What is spec-driven development with AI coding agents?

It is a workflow where you write a structured specification before any code, then hand it to an AI coding agent that implements, verifies, and tests against it. The spec fixes requirements, constraints, and acceptance criteria up front, so it serves as both the input that drives the agent's code generation and the definition of what "done" means. Toolkits like GitHub Spec Kit formalize this as a four-phase loop of specify, plan, tasks, and implement.

How do AI coding agents consume specs and context?

Agents read context in layers. Repository-level files like CLAUDE.md or the open AGENTS.md format give an agent standing context about the codebase: build commands, code style, and boundaries. A task-level spec adds the specifics of one change: its behavior, constraints, and acceptance criteria. The agent generates against that structured context instead of inferring requirements from a short prompt, which measurably improves correctness.

How do acceptance criteria become tests?

If you write acceptance criteria as observable outcomes, they translate almost directly into end-to-end tests. A criterion like "WHEN the user submits a valid password, they are redirected to /login" is already a test case: perform the action, assert the result. With Shiplight, the coding agent authors these tests by walking the app in a real browser and saves them as intent-based YAML in your repo, one test per criterion, so the spec becomes regression coverage that runs on every future pull request.

Does spec-driven development work with any coding agent?

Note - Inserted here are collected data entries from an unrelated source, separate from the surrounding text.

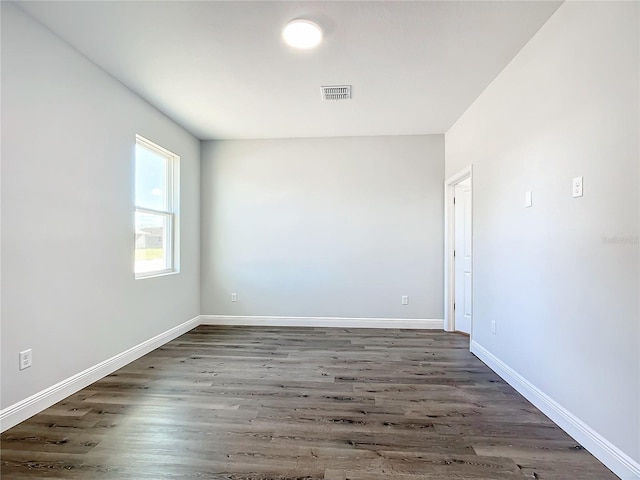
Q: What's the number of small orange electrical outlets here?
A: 0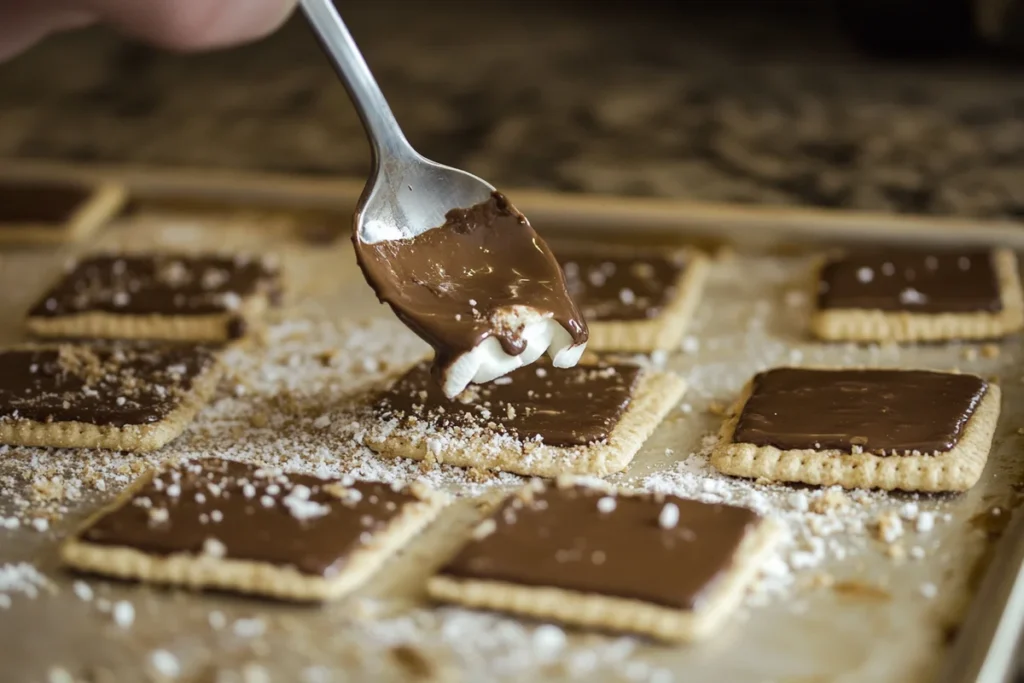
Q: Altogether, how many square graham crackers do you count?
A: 9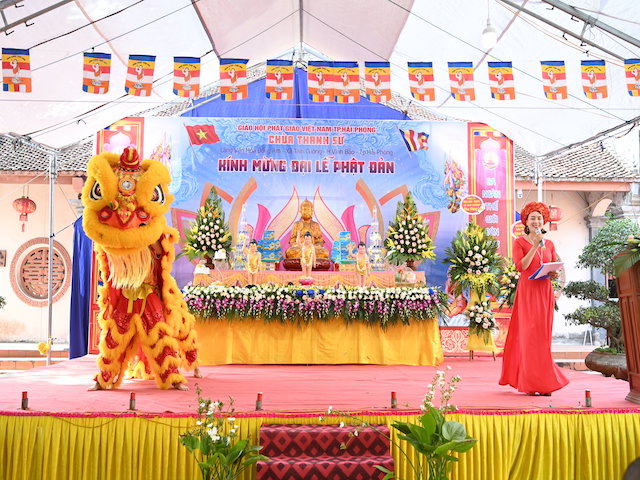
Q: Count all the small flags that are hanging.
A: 15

Yes. The four-phase workflow is tool-agnostic, and GitHub Spec Kit alone ships integrations for around 30 agents including Claude Code, Copilot, Cursor, Codex, and Gemini CLI. The verification and test-authoring half works across agents too, because it uses the Model Context Protocol, an open standard that any MCP-compatible agent can call. The same install works for Claude Code, Cursor, Codex, and 40-plus agents.

How is spec-driven development different from test-driven development?

Test-driven development writes a failing test, then code to pass it, at the level of individual functions. Spec-driven development works one level up: it starts from a human-readable specification of behavior and acceptance criteria that an agent uses to generate code, verify it, and derive tests. The two are complementary. Spec Kit's own guidance to make each task "something you can implement and test in isolation" is TDD discipline applied inside a spec-driven loop.